Superior Court Judge Smith ordered the county to turn over the report to Paboojian before the beginning of a jury trial in 2013, but the county’s lawyers refused to comply with his order, the motion says.
In his ruling, Smith, now an appellate judge in Fresno, said “the QA report is not protected from disclosure by the Public Records Act.” In general, Smith found that the public interest served by withholding the document did not clearly outweigh the public interest served by disclosure.
But instead of turning over the report, the county’s lawyer, James Weakley, appealed Smith’s ruling to the 5th District Court of Appeal in Fresno.
Even without the report, Paboojian was able to prove his case against CPS. In February 2013, a Fresno County Superior Court civil jury ruled that CPS was partly responsible for Seth’s death because social workers did not properly investigate the boy’s situation.
In awarding $8.5 million in damages, the jury assigned the county 65 percent of the blame for Seth’s killing; Vaughn was given 25 percent blame; and Seth’s mother, Ireland, was assigned 10 percent.
The county, however, appealed the judgment, and in September last year, the 5th District Court of Appeal threw out the $8.5 million verdict and ordered a new trial.
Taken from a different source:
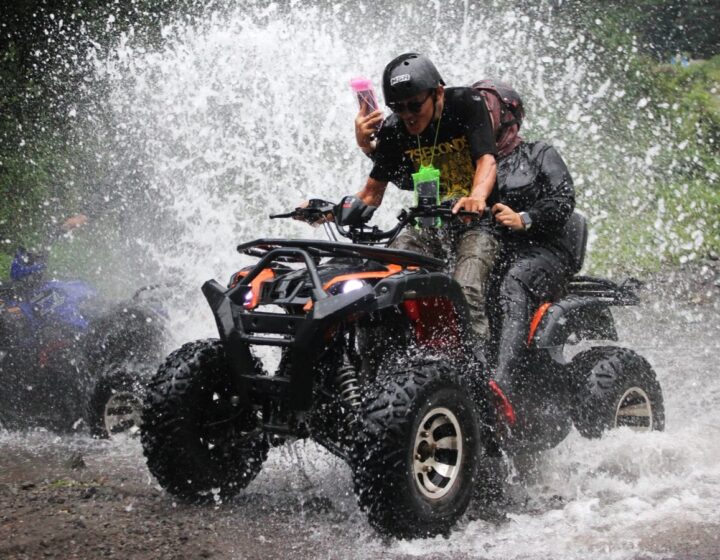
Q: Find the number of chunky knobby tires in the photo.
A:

But in its Sept. 30 decision, the appellate court also ordered the county to release the report to Hudson’s attorneys.
In past court appearances, the county’s lawyers have argued that releasing the report, more commonly known as a QA report, would have a chilling effect on social workers and others who investigate a child’s death.
Authorities say Seth’s death has statewide implications, because child social workers are largely immune from lawsuits that challenge their discretion due to the complex nature of their work.
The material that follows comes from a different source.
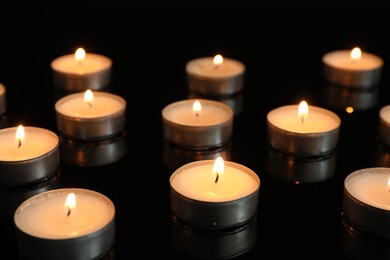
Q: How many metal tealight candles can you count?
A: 12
The Bee has tried to obtain the report through the Public Records Act, but the county has refused to release it.
“The disclosure of the QA report would inhibit the agency from thoroughly and critically reviewing and deliberating its procedures and policies,” Dean Stuckenschmidt, a deputy county counsel, wrote on Sept. 18 in response to The Bee’s first public records request.
In essence, Stuckenschmidt wrote that releasing the report would have a “chilling effect on the candid investigation necessary to effectively address the changes needed to improve the ability to provide child welfare services to the public.
“Such a result would be contrary to the best interests of the general public,” he said. “Therefore, the public interest in releasing the records requested is, at best, very small. The ability to carry on a candid investigation outweighs the public’s alleged interests in knowing the contents of the QA report.”
And in a Nov. 24 letter to The Bee, County Counsel Daniel Cederborg said the county’s position on the release of the QA report has not changed.
“Now that the appellate case will be remanded to the Superior Court, the Superior Court will decide which portions of the QA report, if any, will be turned over to plaintiffs’ counsel, and there is likely to be a protective order governing the use or disclosure of the report,” Cederborg wrote.
“Once these matters are determined in the trial court, the county may be in a position to reconsider this request. However, in light of the pending litigation, the county asserts that the QA report remains exempt from disclosure” under government and evidence codes, Cederborg wrote.